======== STUDY MATERIAL ========

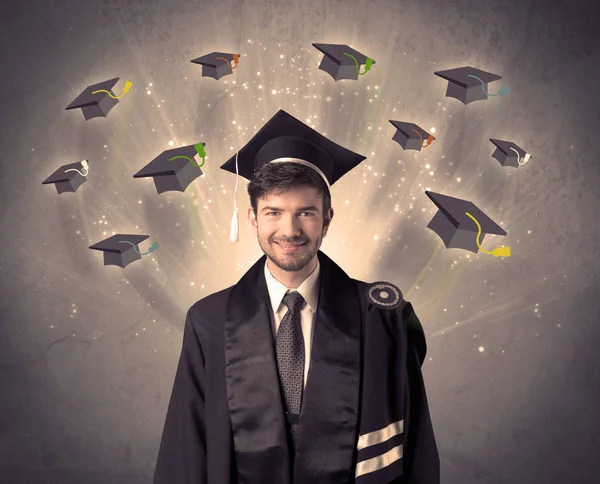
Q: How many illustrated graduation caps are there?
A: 10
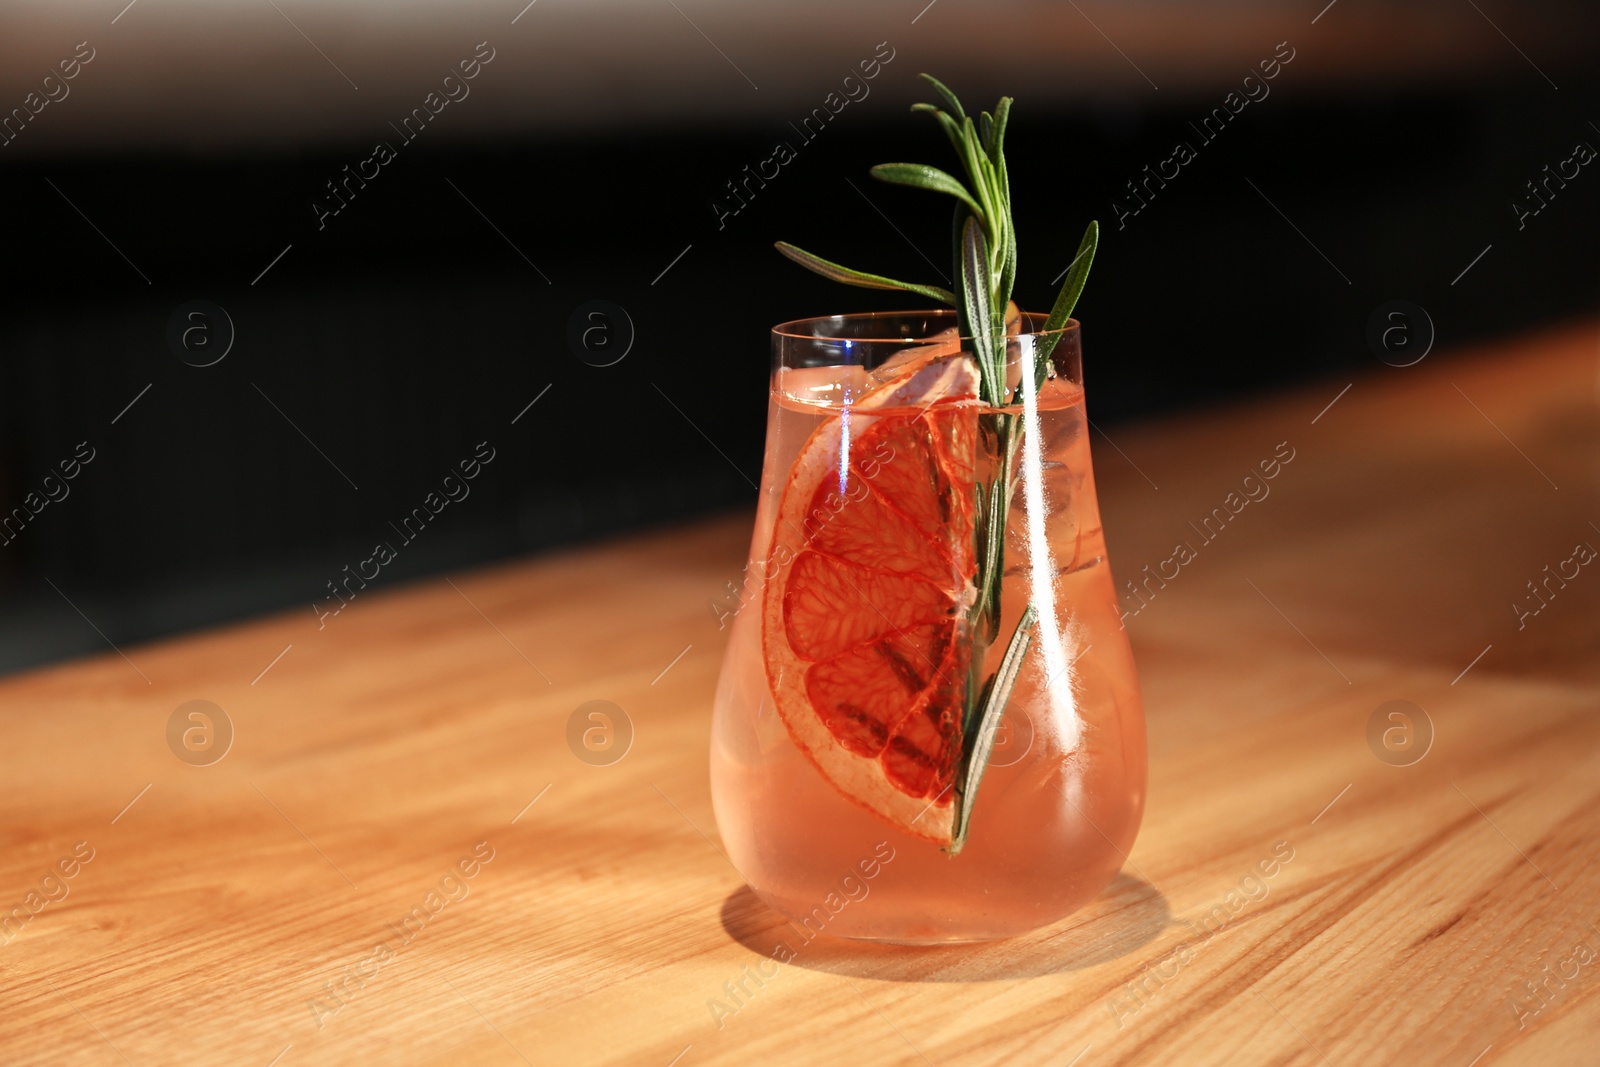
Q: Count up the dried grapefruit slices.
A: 1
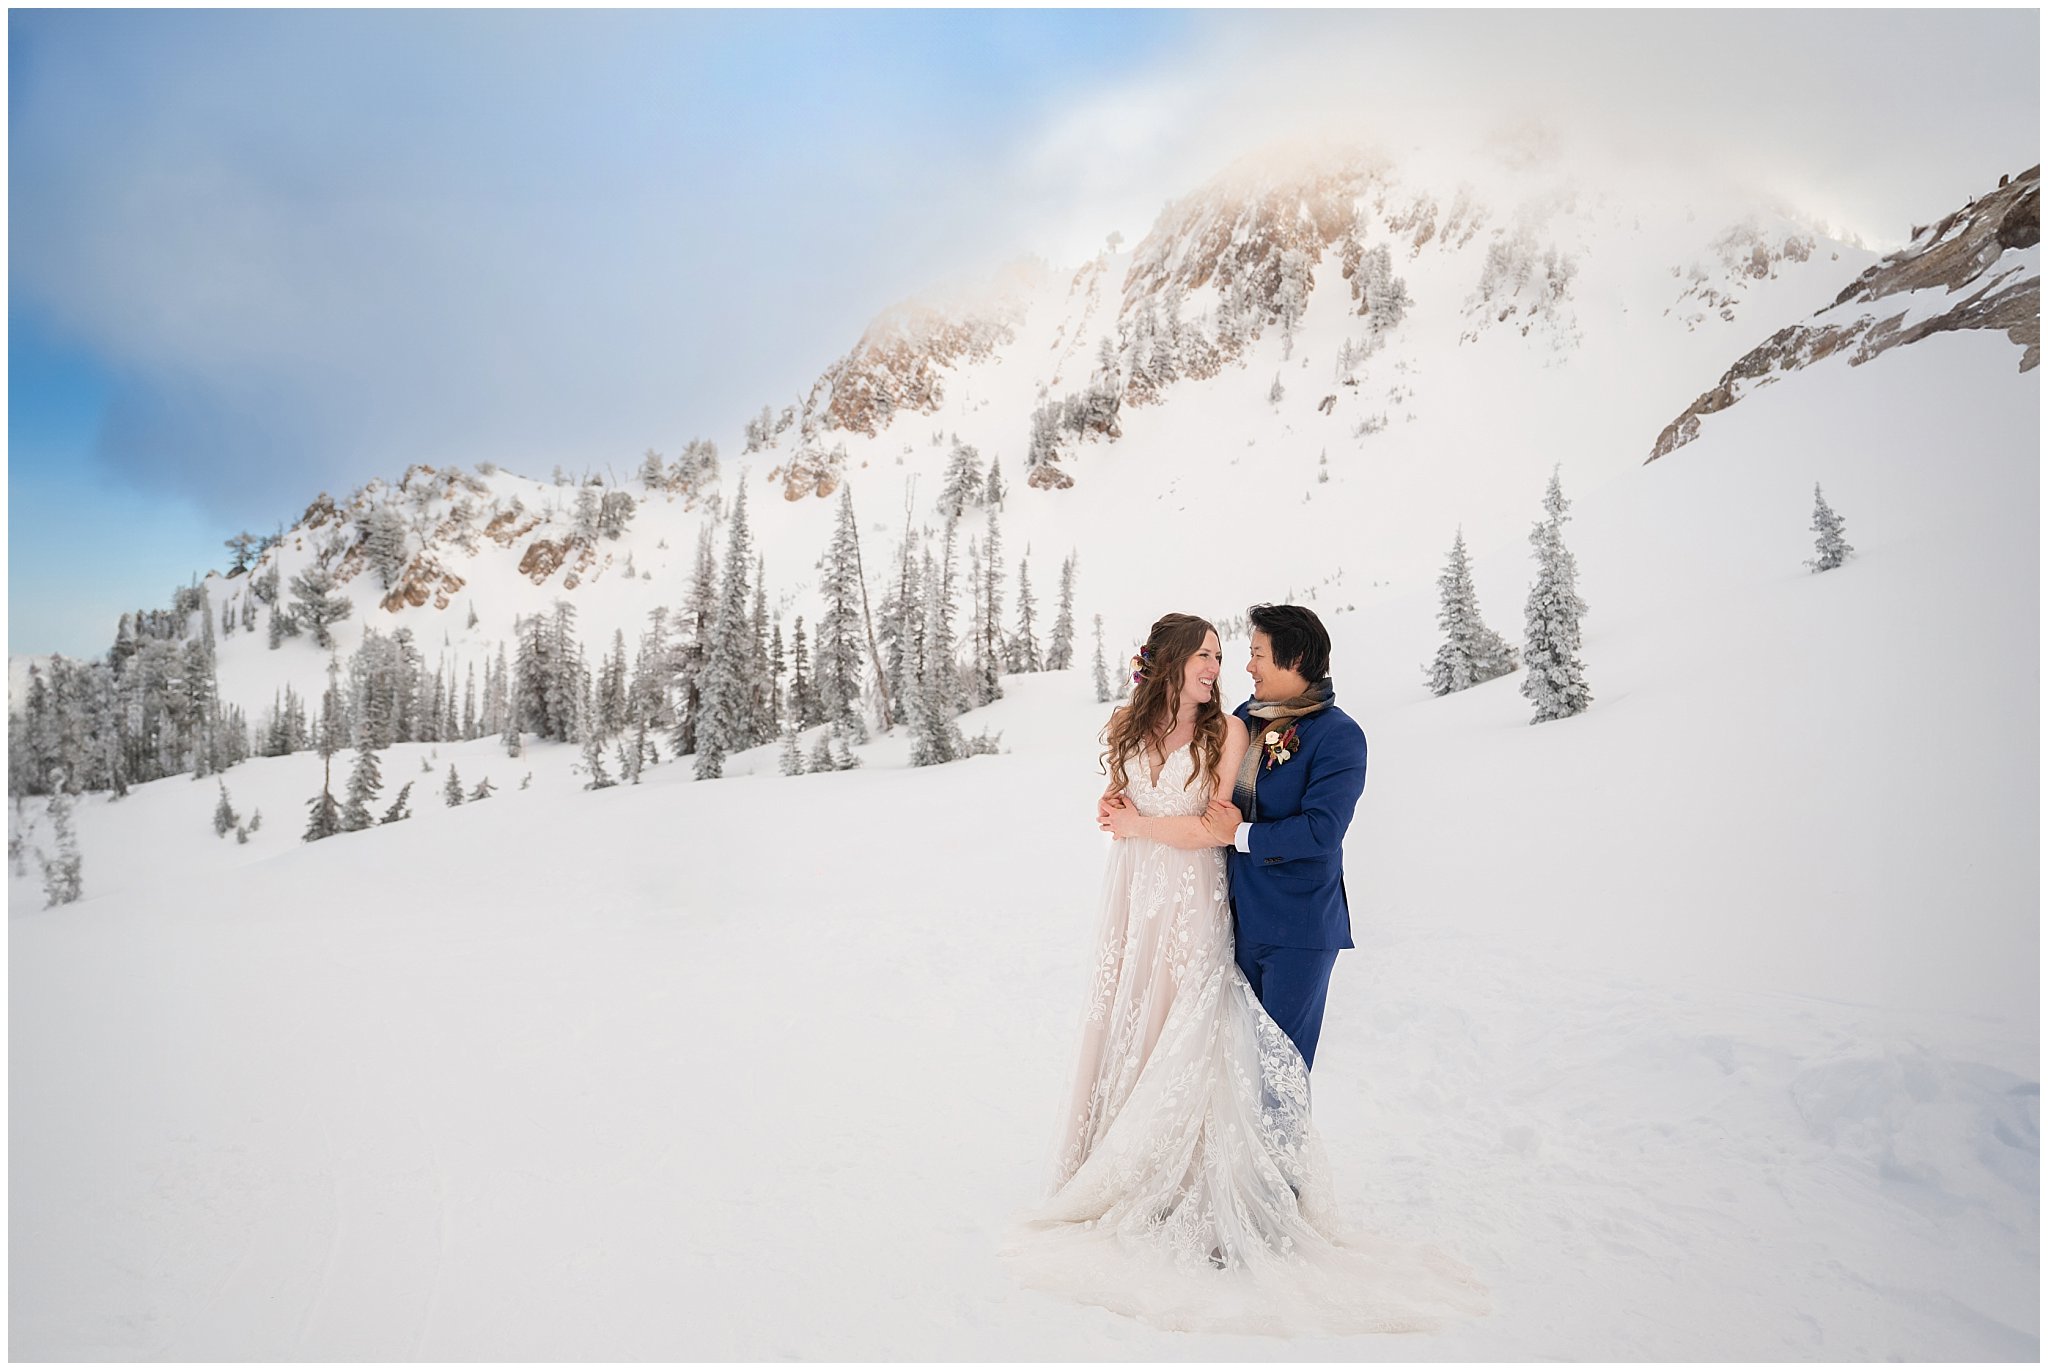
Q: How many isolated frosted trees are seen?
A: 3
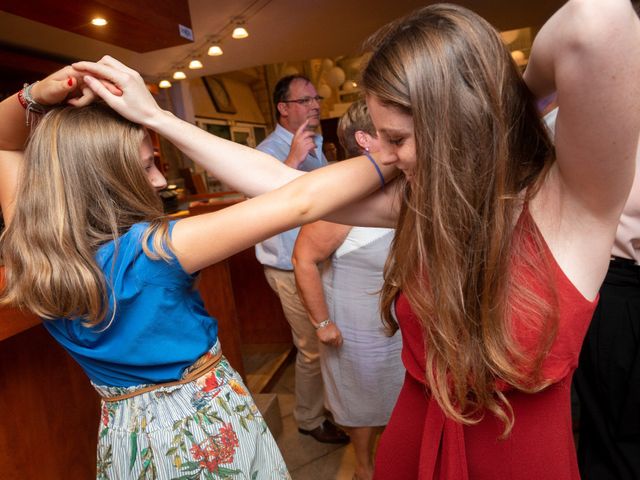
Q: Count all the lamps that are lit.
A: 6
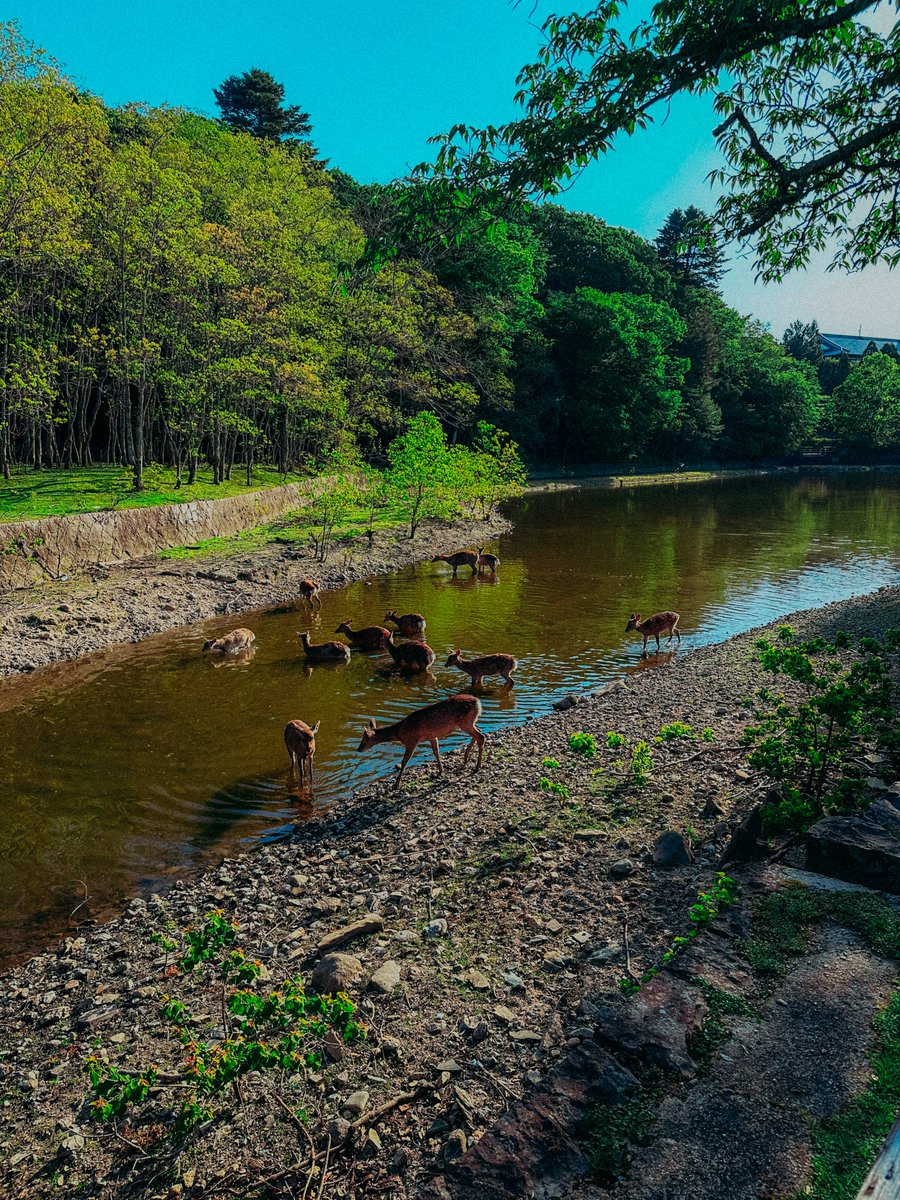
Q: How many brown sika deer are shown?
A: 12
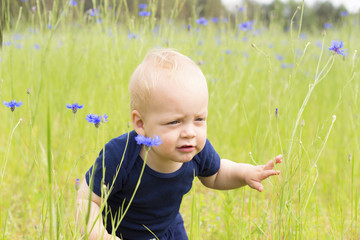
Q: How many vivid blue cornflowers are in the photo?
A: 5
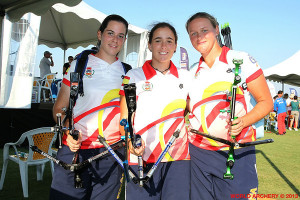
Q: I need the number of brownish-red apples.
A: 0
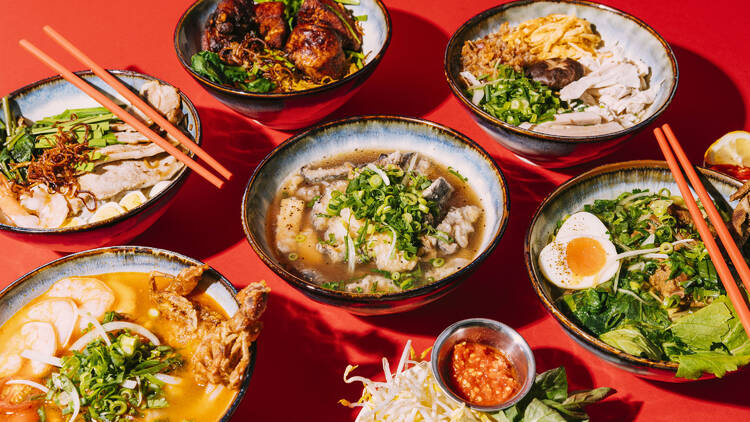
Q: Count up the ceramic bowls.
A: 6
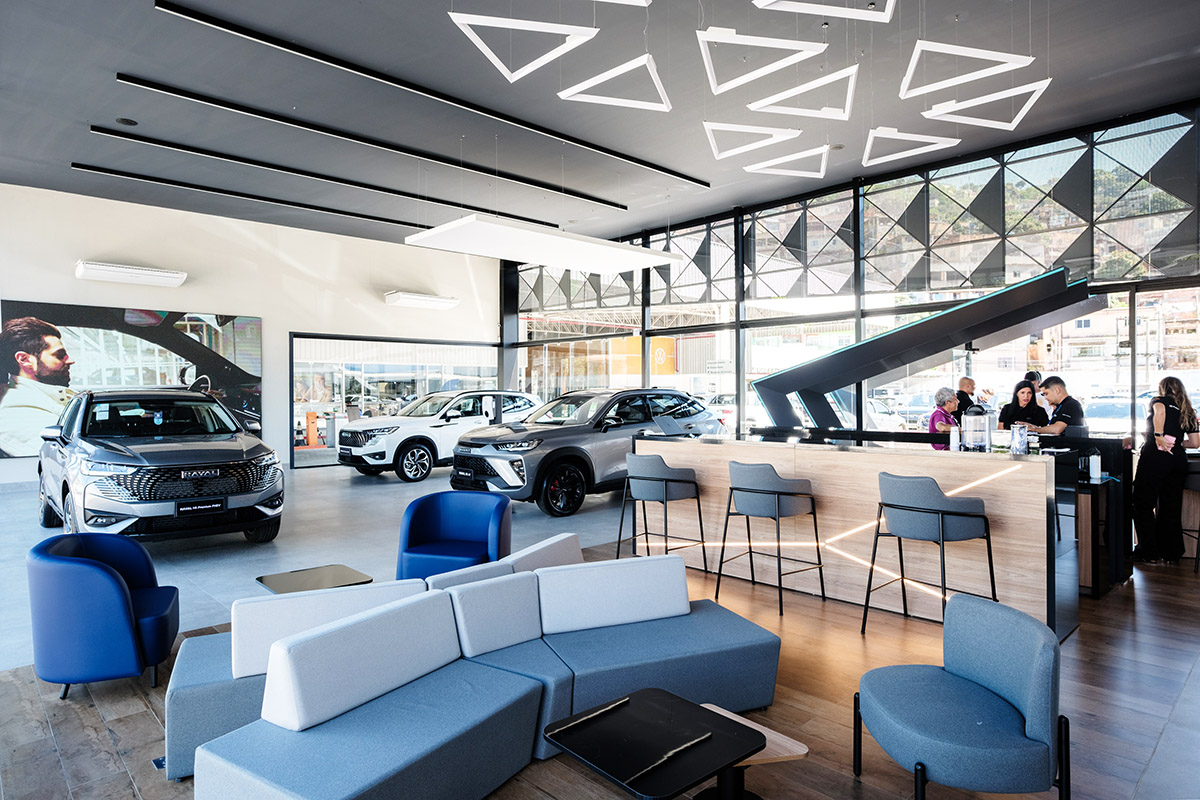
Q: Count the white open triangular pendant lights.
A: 11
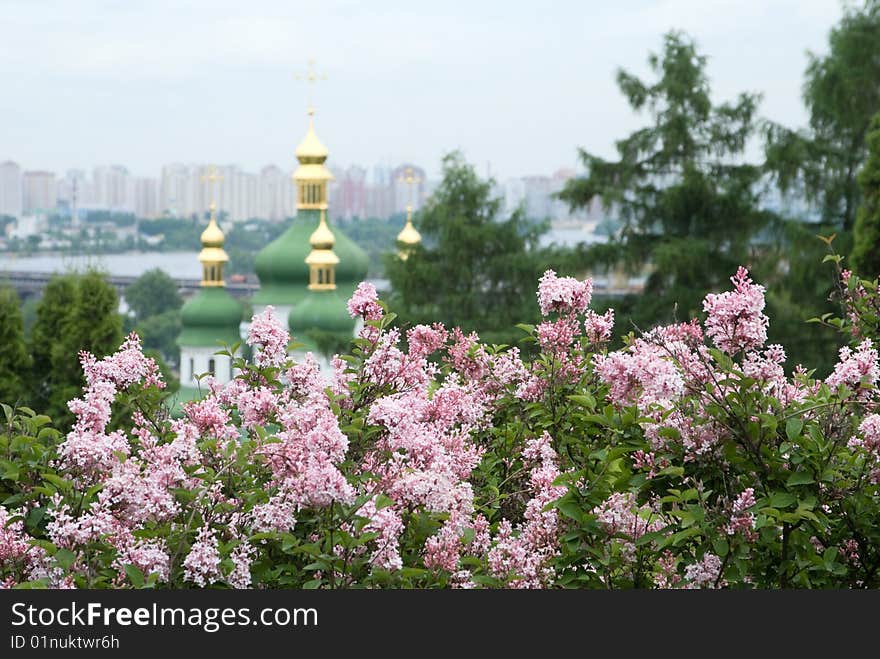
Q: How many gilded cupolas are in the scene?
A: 4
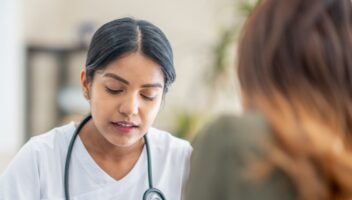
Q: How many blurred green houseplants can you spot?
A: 2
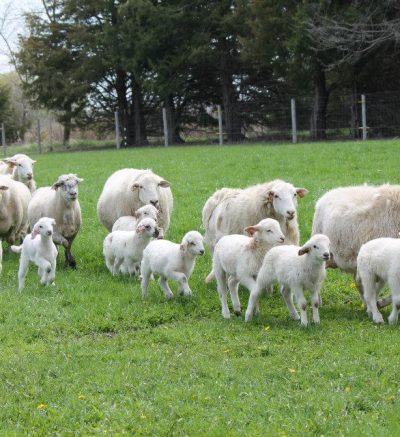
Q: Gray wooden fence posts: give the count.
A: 7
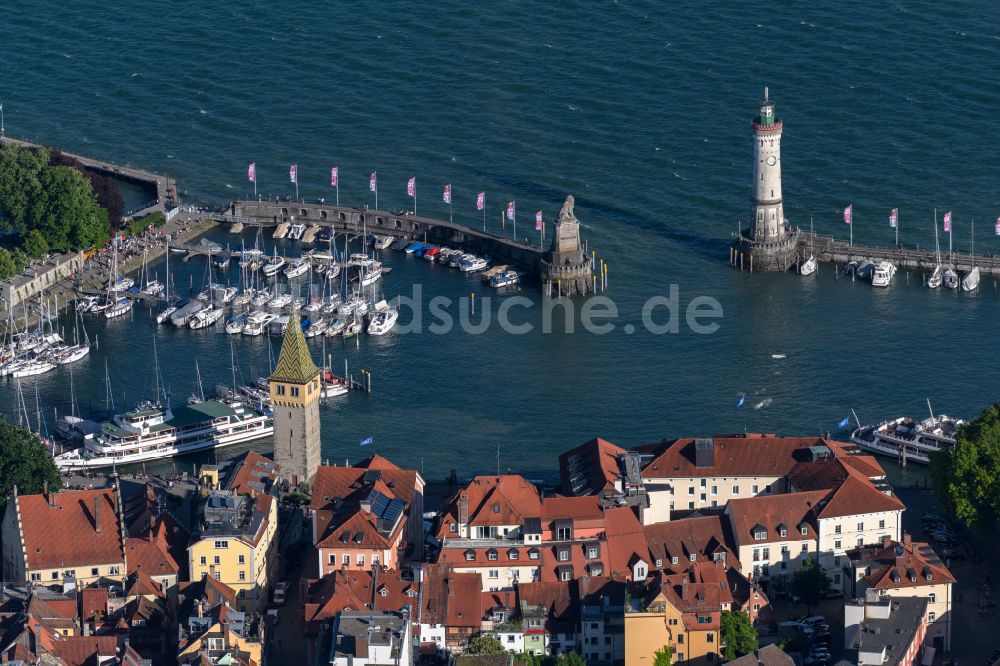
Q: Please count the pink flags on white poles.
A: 13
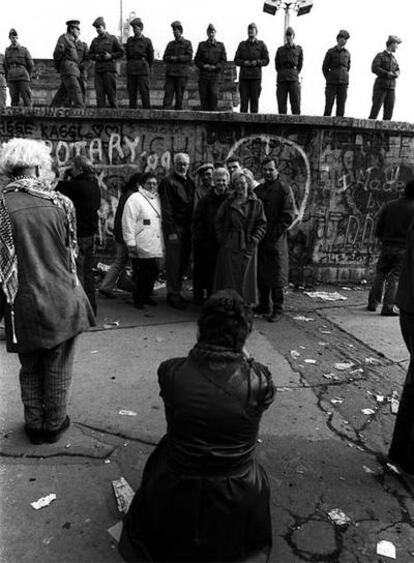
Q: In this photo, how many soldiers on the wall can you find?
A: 11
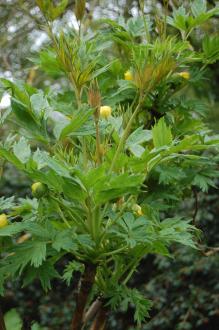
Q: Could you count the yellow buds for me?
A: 6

========

_WHAT TO PRODUCE_
Locate and copy each line in the data above that includes the word "white".

_ANSWER BOX_
Q: Count the white open triangular pendant lights.
Q: Please count the pink flags on white poles.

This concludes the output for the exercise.